Additional code repositories that make up the core of the project include:
- Deep learning library: high-level API familiar to Keras users.
Swift for TensorFlow is no longer a fork of the official Swift language; development was previously done on the
tensorflowbranch of the apple/swift repository. Language additions were designed to fit with the direction of Swift and are going through the Swift Evolution process.
Jupyter Notebook support for Swift is under development at google/swift-jupyter.
tensorflow/swift-models is a repository of machine learning models built with Swift for TensorFlow. It intended to provide examples of how to use Swift for TensorFlow, to allow for end-to-end tests of machine learning APIs, and to host model benchmarking infrastructure.

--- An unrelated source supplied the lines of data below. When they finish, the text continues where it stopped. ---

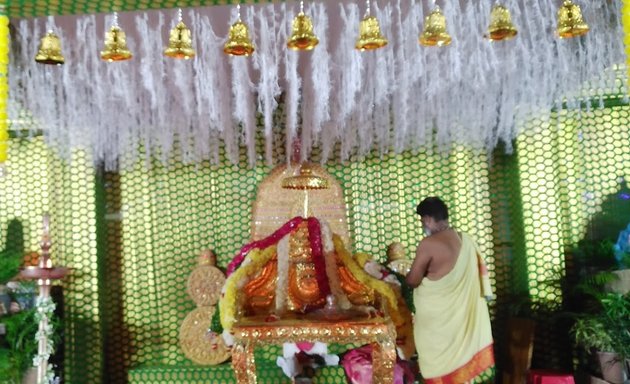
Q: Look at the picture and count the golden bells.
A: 9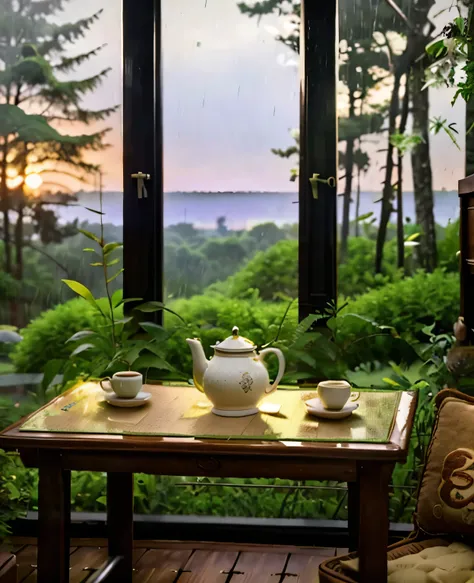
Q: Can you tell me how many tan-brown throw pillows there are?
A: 1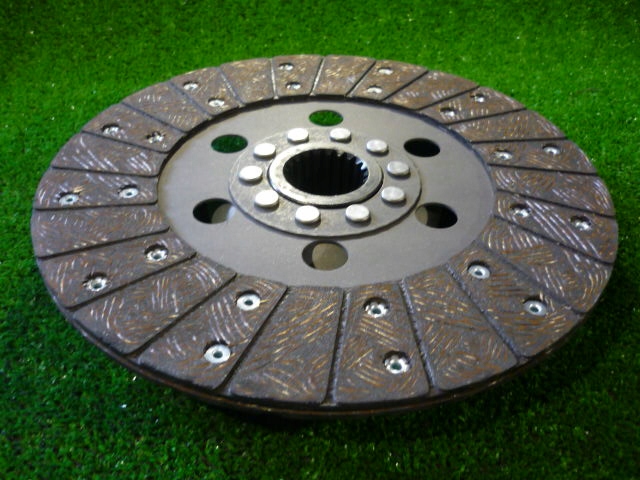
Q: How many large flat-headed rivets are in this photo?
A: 10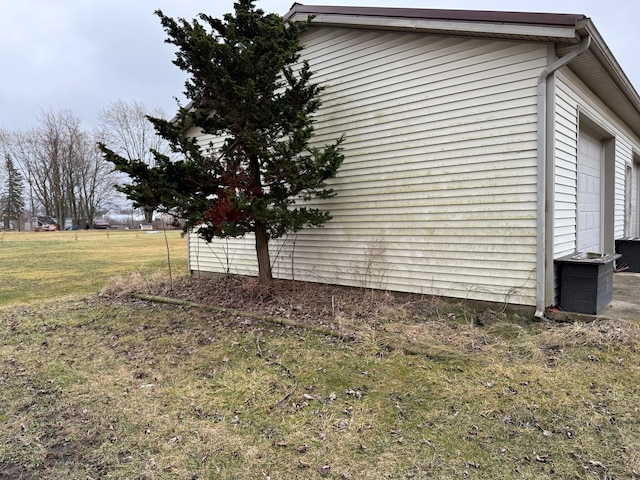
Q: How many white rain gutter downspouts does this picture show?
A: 1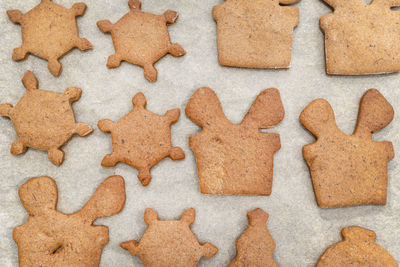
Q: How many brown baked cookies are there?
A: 12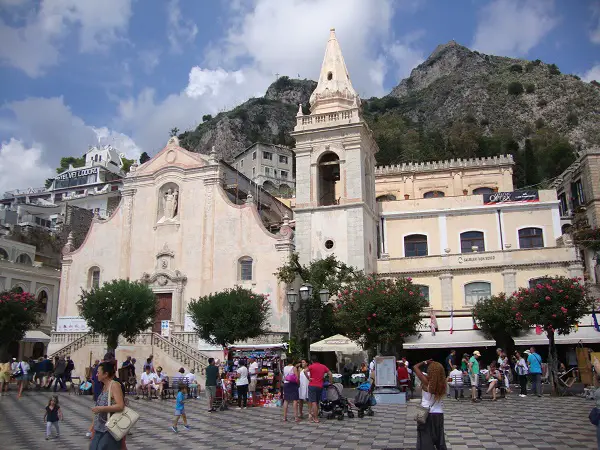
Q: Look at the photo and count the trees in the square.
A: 7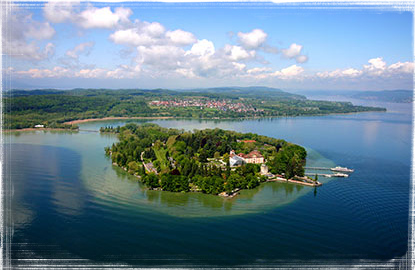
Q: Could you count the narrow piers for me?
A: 2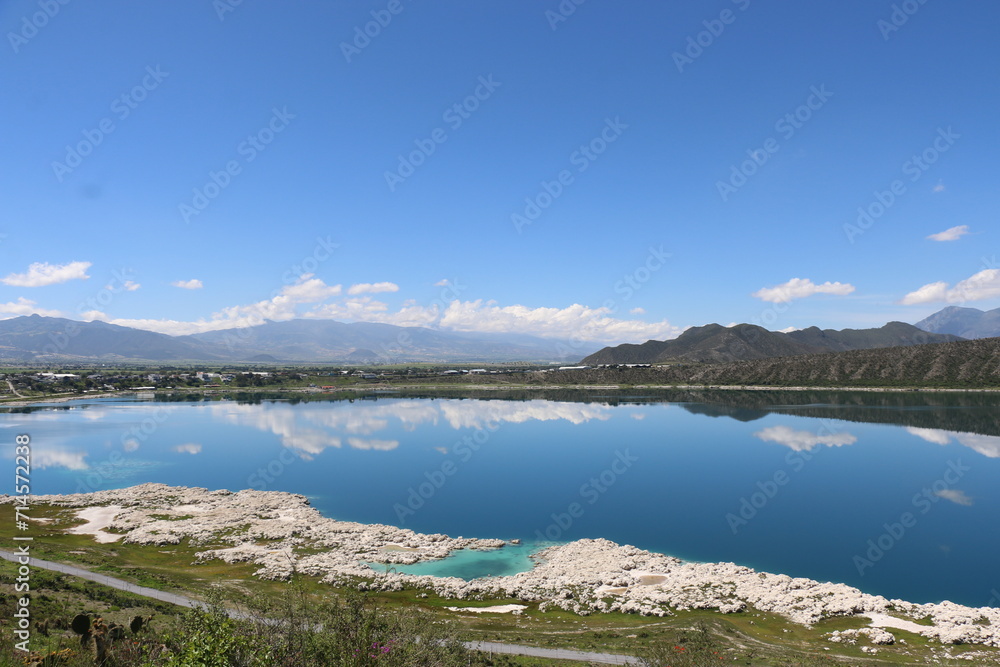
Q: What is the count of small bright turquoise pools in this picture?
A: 1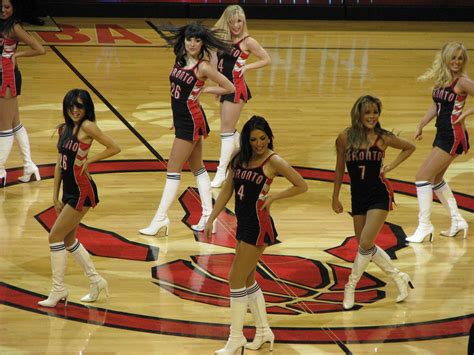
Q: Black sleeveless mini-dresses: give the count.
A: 7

fastai/swiftai is a high-level API for Swift for TensorFlow, modeled after the fastai Python library.
Swift for TensorFlow discussions happen on the swift@tensorflow.org mailing list.
Before reporting an issue, please check the Frequently Asked Questions to see if your question has already been addressed.
For questions about general use or feature requests, please send an email to the mailing list or search for relevant issues in the JIRA issue tracker.
For the most part, the core team's development is also tracked in JIRA.
We welcome contributions from everyone. Read the contributing guide for information on how to get started.
In the interest of fostering an open and welcoming environment, we as contributors and maintainers pledge to making participation in our project and our community a harassment-free experience for everyone, regardless of age, body size, disability, ethnicity, gender identity and expression, level of experience, education, socio-economic status, nationality, personal appearance, race, religion, or sexual identity and orientation.
The Swift for TensorFlow community is guided by our Code of Conduct, which we encourage everybody to read before participating.